How Do I Get My Grey To Use Her Dog Pen To Potty In, Will She Ever Pla


Guest rizzismom
 Share

Recommended Posts

Guest rizzismom

I just recently adopted a 3-year-old greyhound and have had her for four weeks. During that time we have been trying to train her to go down 4 steps to a fenced in dog run to do her business. In the beginning she would do it more consistently; however, now she will not go potty in the pen except for maybe in the morning--she holds it until I take her for her walks. Also, why doesn't this dog want to get up with me at 6 a.m., eat and go outside?
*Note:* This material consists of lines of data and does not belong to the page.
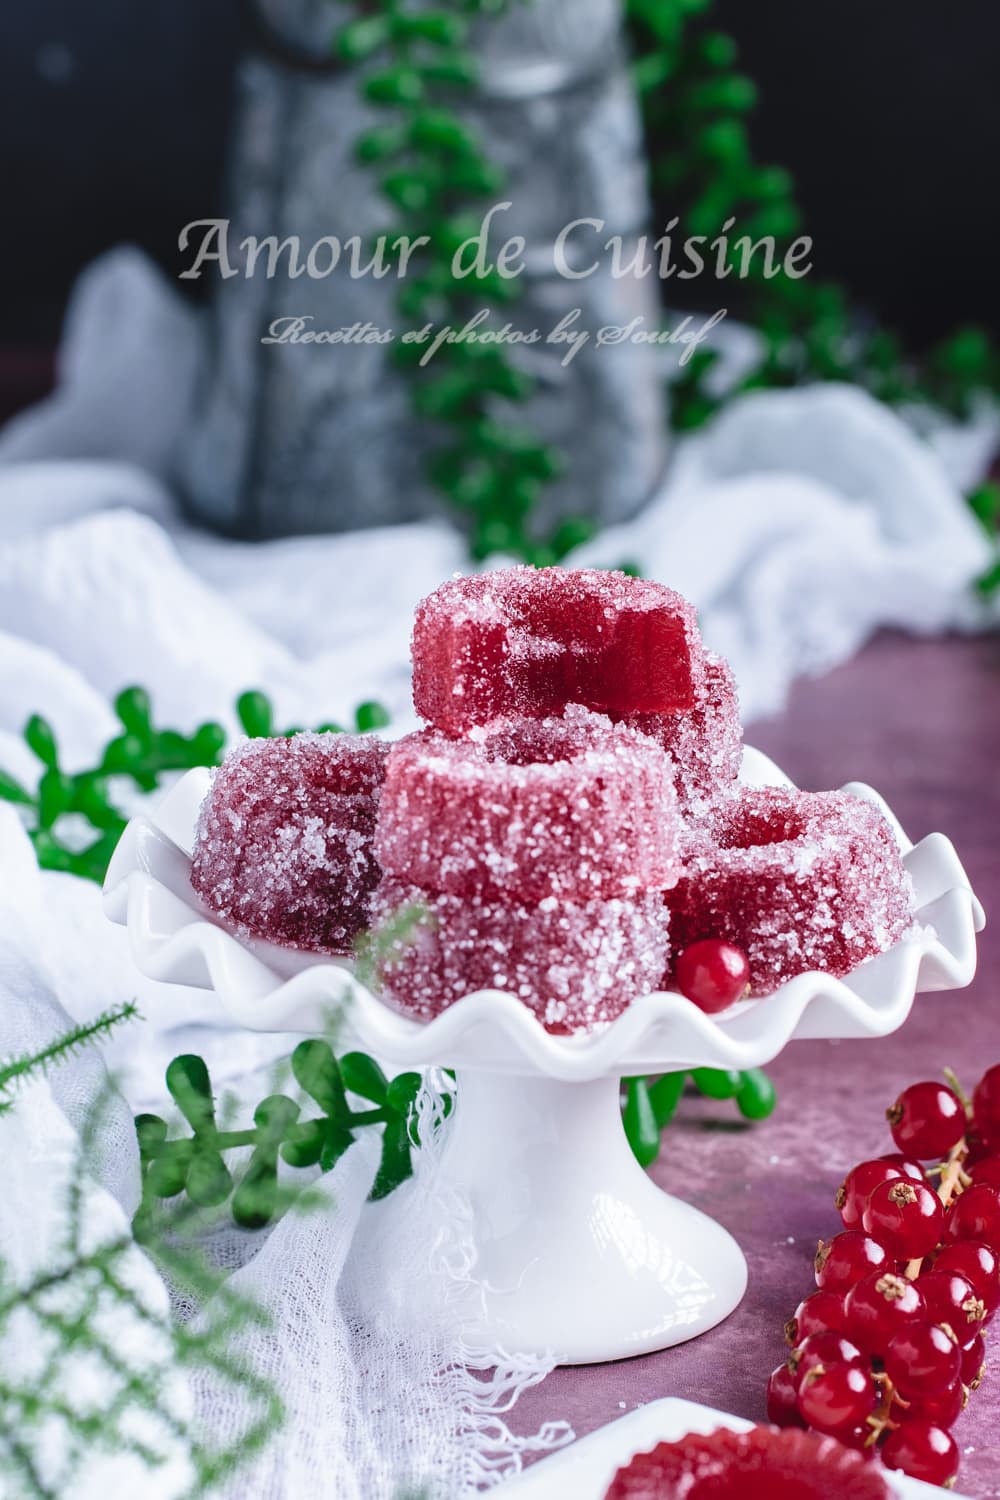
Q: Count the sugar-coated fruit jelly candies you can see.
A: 6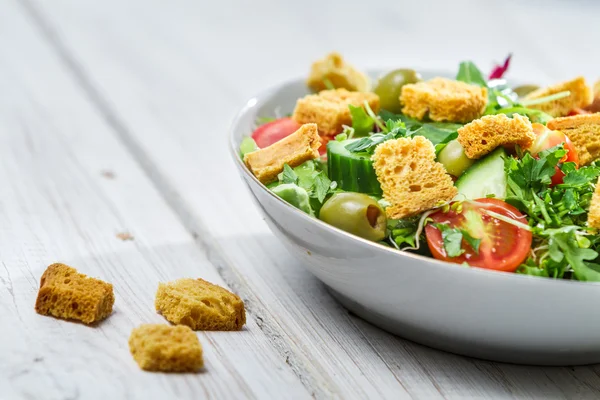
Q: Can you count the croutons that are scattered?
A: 3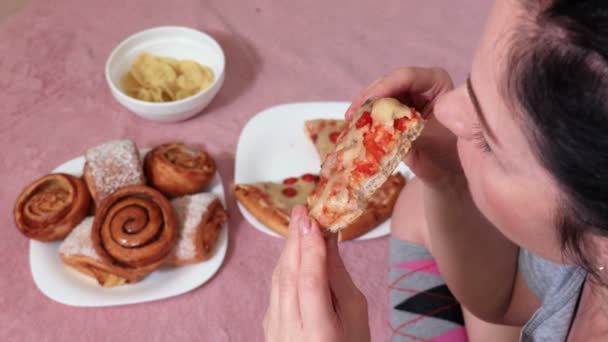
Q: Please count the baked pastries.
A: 6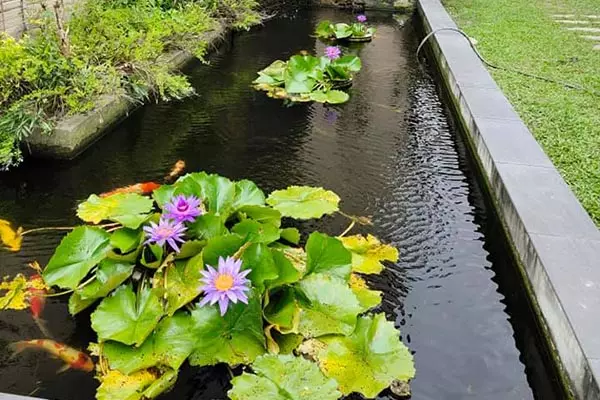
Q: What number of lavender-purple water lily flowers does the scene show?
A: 5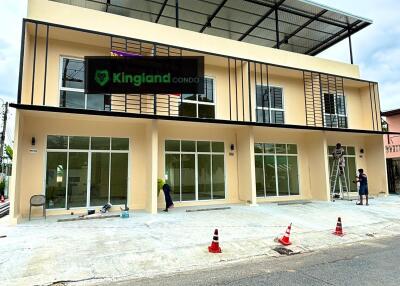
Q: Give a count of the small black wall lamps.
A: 3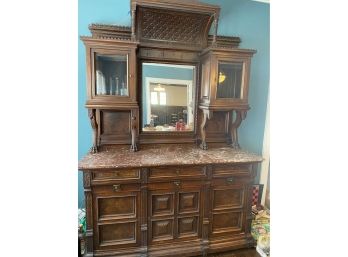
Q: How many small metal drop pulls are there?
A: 3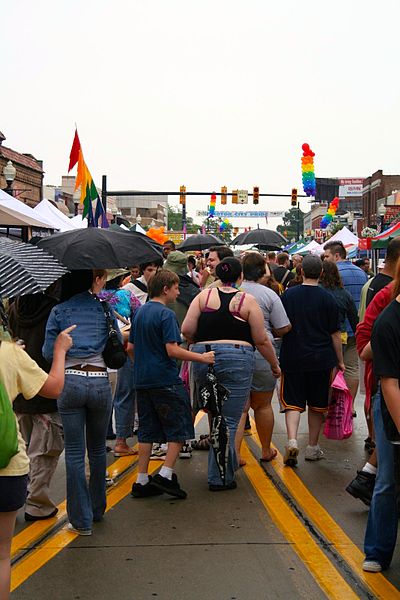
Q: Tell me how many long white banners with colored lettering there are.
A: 1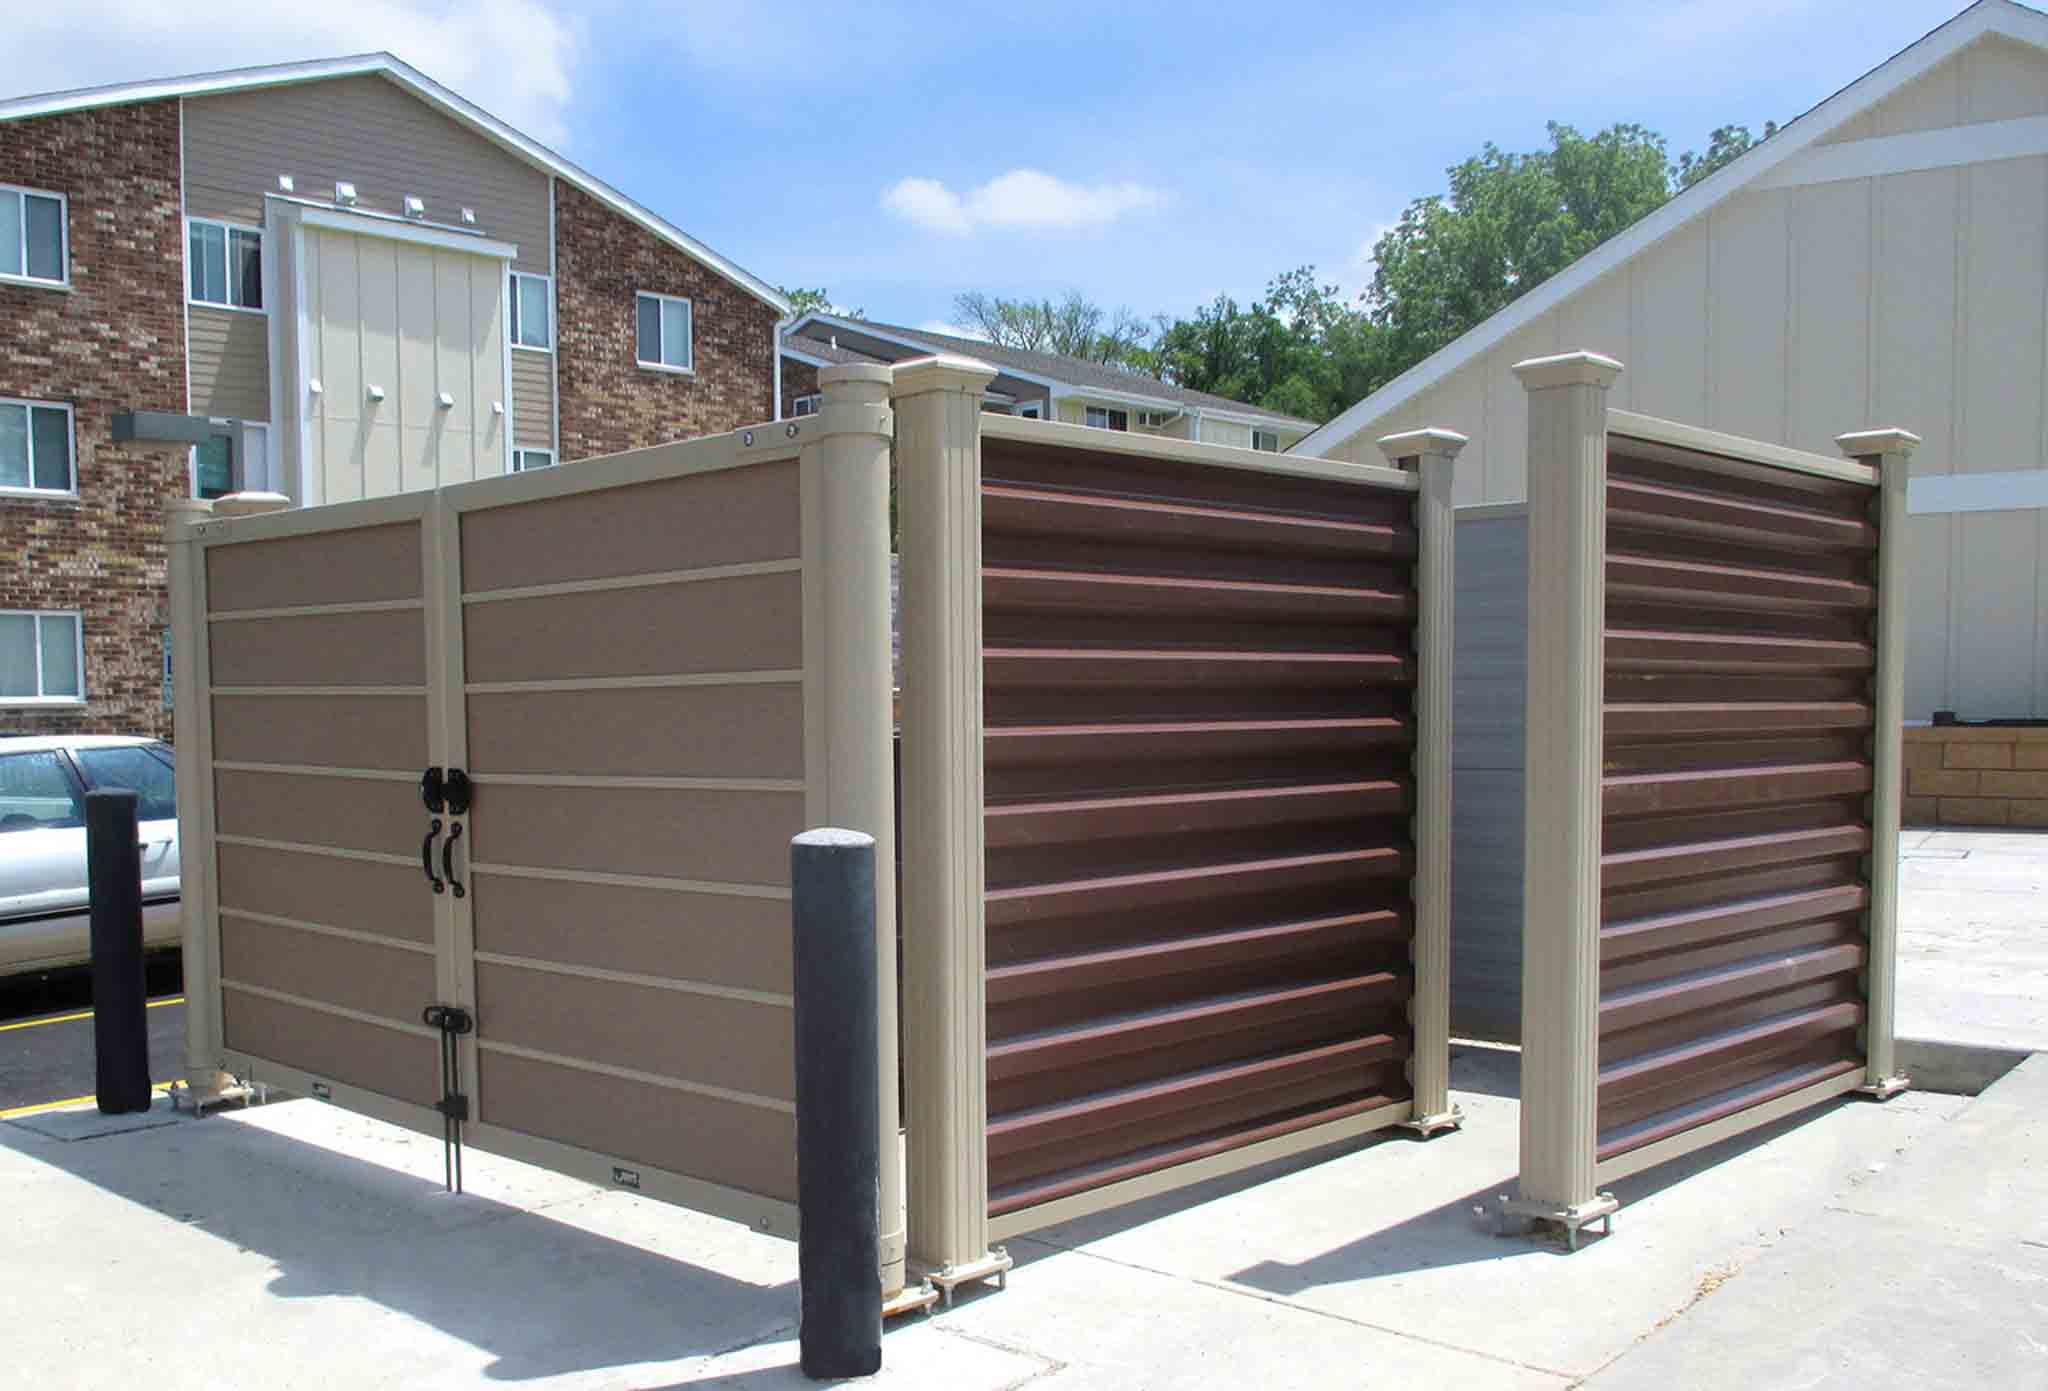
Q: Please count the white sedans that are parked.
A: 1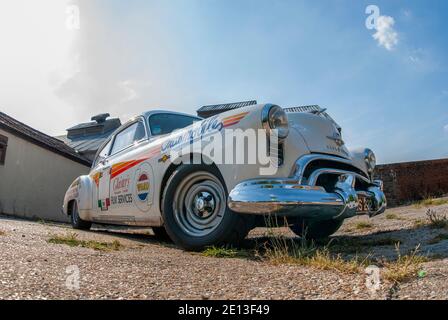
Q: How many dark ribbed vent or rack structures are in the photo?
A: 2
She did at first and now won't get out of the crate. Then, when she does come out, she won't eat right away or go outside. This is so frustrating! Any ideas for me? I am a brand-new grey owner but have had two other different-breed dogs in the past, and neither one of them was this hard to figure out!

 

Also, do greys ever want to play with toys? My husband was hoping she would want to play, but she acts like she has no clue what to do. Thoughts?

 

One more problem--we think she might be having separation anxiety.. Most of the time I am home with her but every other week I volunteer where I'm gone for 8 hours. We had been putting her in the crate whenever we would leave, but then found that she had chewed her lips raw one time so then started letting her stay out of it but closing all the other doors in the house. THEN one night we went out for dinner and when we came home we found she had chewed the corner of the coffee table, which almost got her a trip back to the rescue. So now we have started crating her again whenever we leave with a Kong to keep her happy; however, apparently she does howl for a while (according to my son) and then finally goes to sleep. She was fostered for 4 months before we got her with 12 other dogs but now she is the sole dog with me, my husband and adult son. Thoughts on this?

Link to comment
Share on other sites

After about two weeks or so in a new home situation most greys will begin to feel more "settled" and they will begin to show more of their true personality and character. They seemingly "stop listening" and stop doing things that they may have done just fine prior to this. So you need to go through a "reset" of training. If she is food motivated, this is the time to really start with the positive reinforcement training. Every time she does what you want, have a little party with some yummy treats and lots of praise. She will quickly re-learn what you want her to do. Though, if you are expecting her to exit the house, go down some stairs and enter a fenced in part of the yard all on her own, you may be expecting a bit much. Particularly if she knows she can potty later on a walk.

 

As far as adjusting her schedule to match yours, just keep doing it the way you want it. She will eventually figure it out. It might have something to do with the schedule she was on in her foster home, as I've never heard of a greyhound right off the track or out of a kennel that isn't an early riser!

 

She does have some separation anxiety. This is entirely normal behavior for a dog who has never been left alone before. Do a search here for tips on "alone training" and "separation anxiety." Do the alone training very conscientiously. Whether you use the crate or not may depend on how strongly she objects to it. Some greys will actually hurt themselves trying to get out of a crate, and do much better baby gated in a safe part of the house.

 

She may or may not ever learn how to play with toys. Some do and some don't. Of the nine greys we've had - 3 were/are stuffy destroyers and nothing is safe in the house; 3 will play, or not, depending on their mood; 1 only played outside with outside toys; 2 did not ever play with toys.

Chris - Mom to: Lilly, Felicity (DeLand), and Andi (Braska Pandora)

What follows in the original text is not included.